Michael Spratt, avocat d’Ottawa spécialisé en droit criminel, n’aime pas la technologie. Il se dit convaincu que l’analyse judiciaire sera utilisée à des fins politiques au Canada, et que la confiance du public dans le système en pâtira.
« Il s’agit de l’importation d’une mentalité américaine dans un système judiciaire qui est très différent », déclare-t-il.
« Nous voyons déjà cela émerger dans le journalisme au Canada, des journalistes soulignant que la nomination de juges a été l’œuvre d’un conservateur ou d’un libéral. Cela fait constamment partie de la couverture de nos jours. Et il s’agit d’une forme paresseuse de journalisme parce qu’elle ne vous dit rien sur la personne. »
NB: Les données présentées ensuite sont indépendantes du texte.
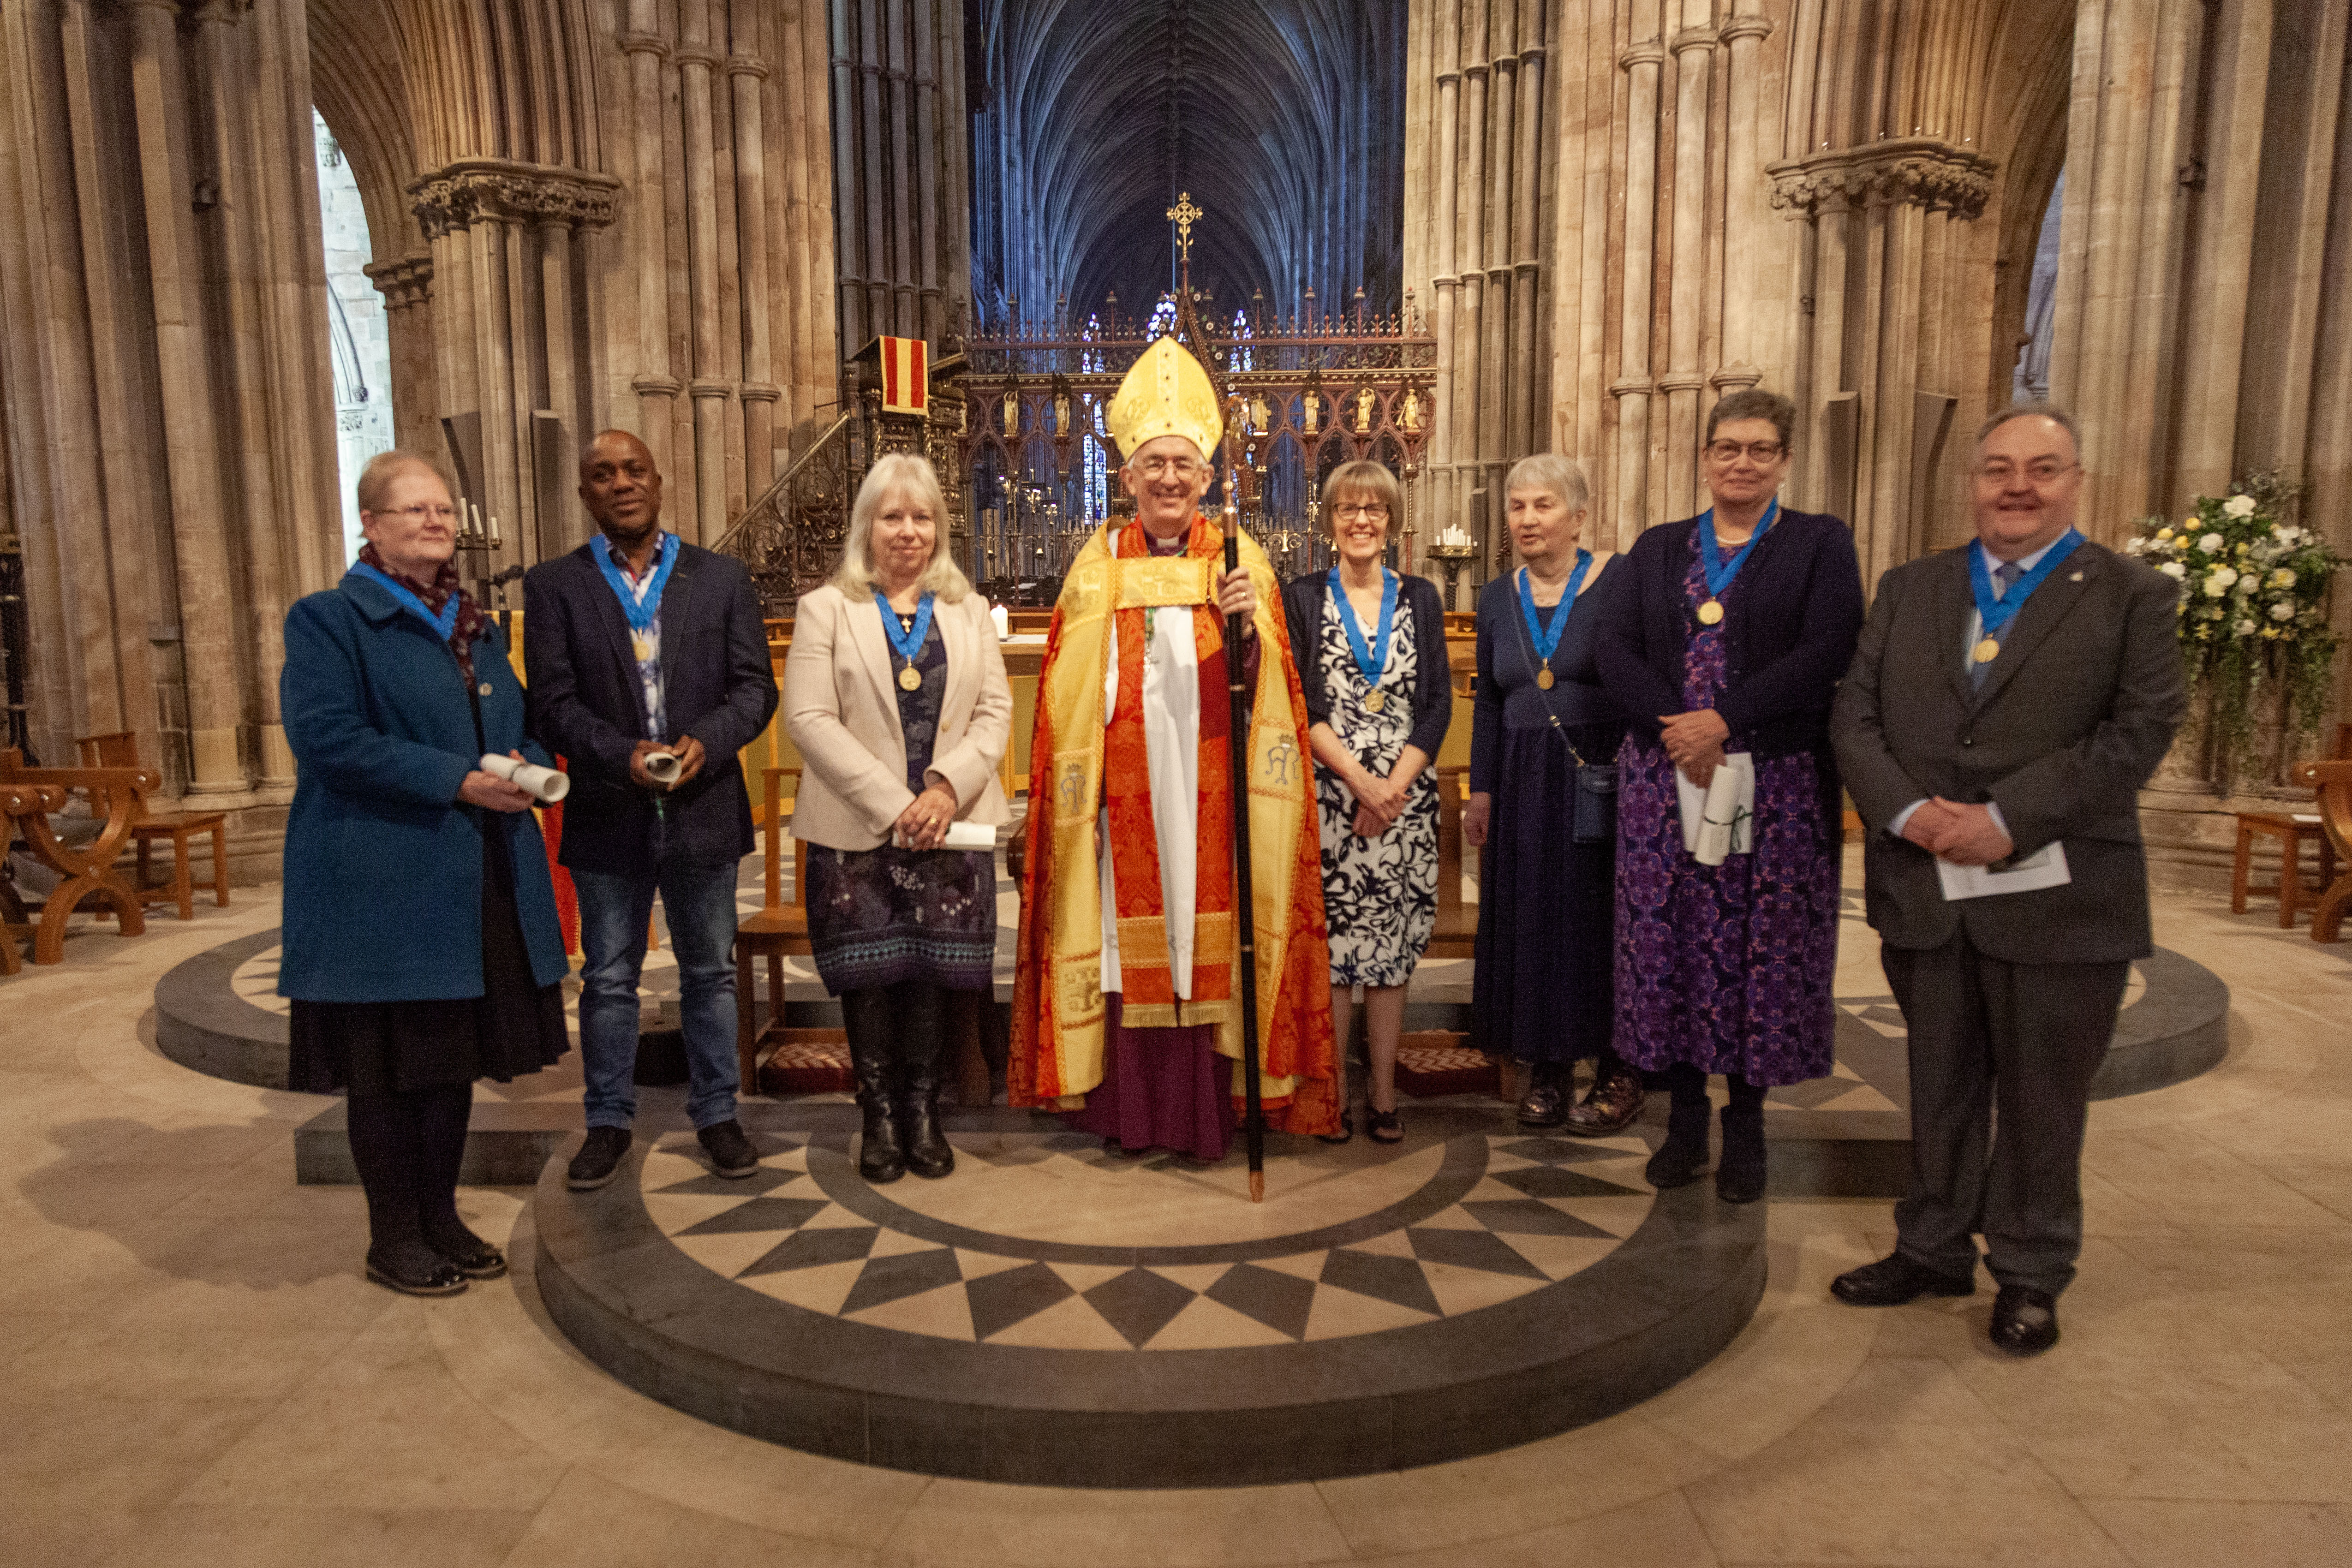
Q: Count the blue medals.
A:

Utiliserait-il la technologie lui-même? Me Spratt affirme en voir l’attrait, car il est facile pour les juristes d’être surchargés d’informations et tout service apte à révéler des modèles cachés dans les données séduira des clients.
« Je ne les ai pas utilisés moi-même, dit-il. Je pense que les bons juristes les trouveraient tout à fait inutiles. Si vous avez la concentration et la préparation requises, ou si vous connaissez vos faits, la jurisprudence et le tribunal, vous n’en avez pas besoin. »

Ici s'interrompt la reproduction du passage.